The support can be constituted by pure silica-alumina, or it can result from mixing said silica-alumina with a binder such as silica (SiO2), alumina (Al2O3), clays, titanium oxide (TiO2), boron oxide (B2O3) and zirconia (ZrO2) or any mixture of these binders. Preferred binders are silica and alumina, more preferably alumina in all forms known to the skilled person, for example gamma alumina. The percentage by weight of the binder in the catalyst support is in the range 0 to 40%, more particularly in the range 1% to 40%, more preferably in the range 5% to 20%. This results in a silica-alumina content of 60–100% by weight. However, catalysts of the invention wherein the support is uniquely constituted by silica-alumina with no binder are preferred.

The support can be prepared by forming the silica-alumina in the presence or absence of a binder using any technique that is known to the skilled person. Forming can, for example, be carried out by extrusion, pelletisation, using the oil drop method, by plate granulation using a rotary plate or by any other method that is known to the skilled person. At least one calcining step can be carried out after any one of the preparation steps, normally carried out in air at a temperature of at least 150° C., preferably at least 300° C.

Finally, in a fourth preferred implementation of the invention, the catalyst is a bifunctional catalyst in which the noble metal is supported by a support essentially constituted by an amorphous silica-alumina gel and which is micro/mesoporous with a controlled pore size, with a surface area of at least 500 m2/g and a SiO2/Al2O3 mole ratio in the range 30/1 to 500/1, preferably in the range 40/1 to 150/1.

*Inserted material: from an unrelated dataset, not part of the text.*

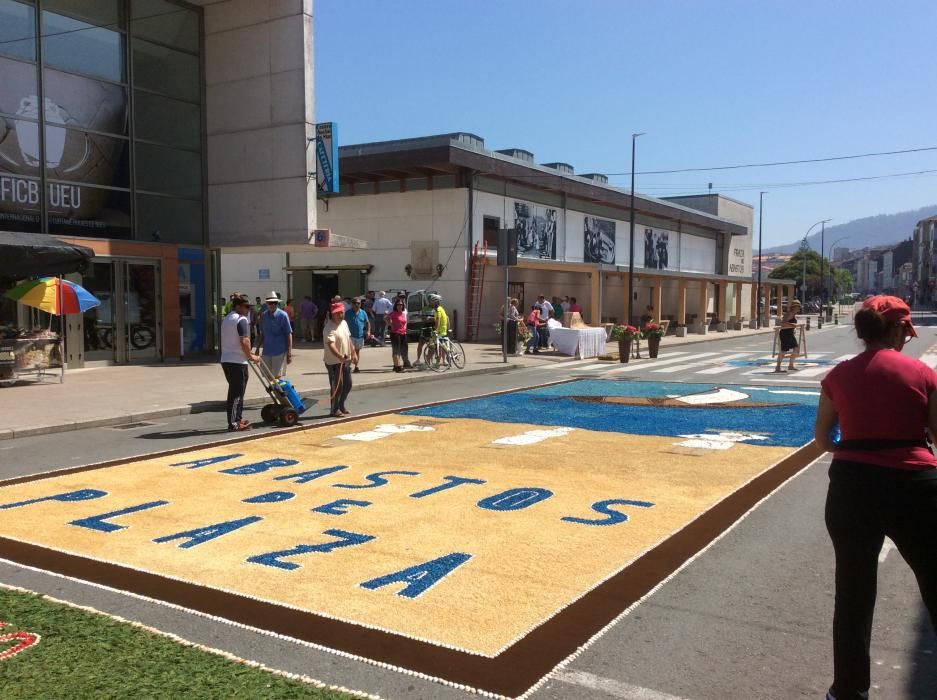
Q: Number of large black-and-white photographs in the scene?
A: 3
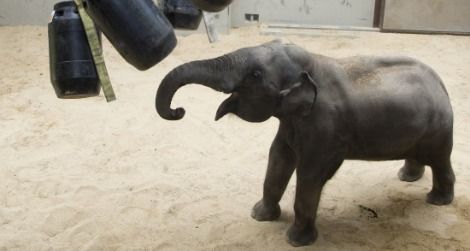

The noble metal supported on the support can be selected from metals from groups 8, 9 and 10 of the periodic table, in particular Co, Ni, Pd or Pt. Palladium and platinum are preferably used. The proportion of noble metals is normally in the range 0.05% to 5.0% by weight with respect to the support weight. Particularly advantageous results have been obtained using palladium and platinum in proportions in the range 0.2% to 1.0% by weight.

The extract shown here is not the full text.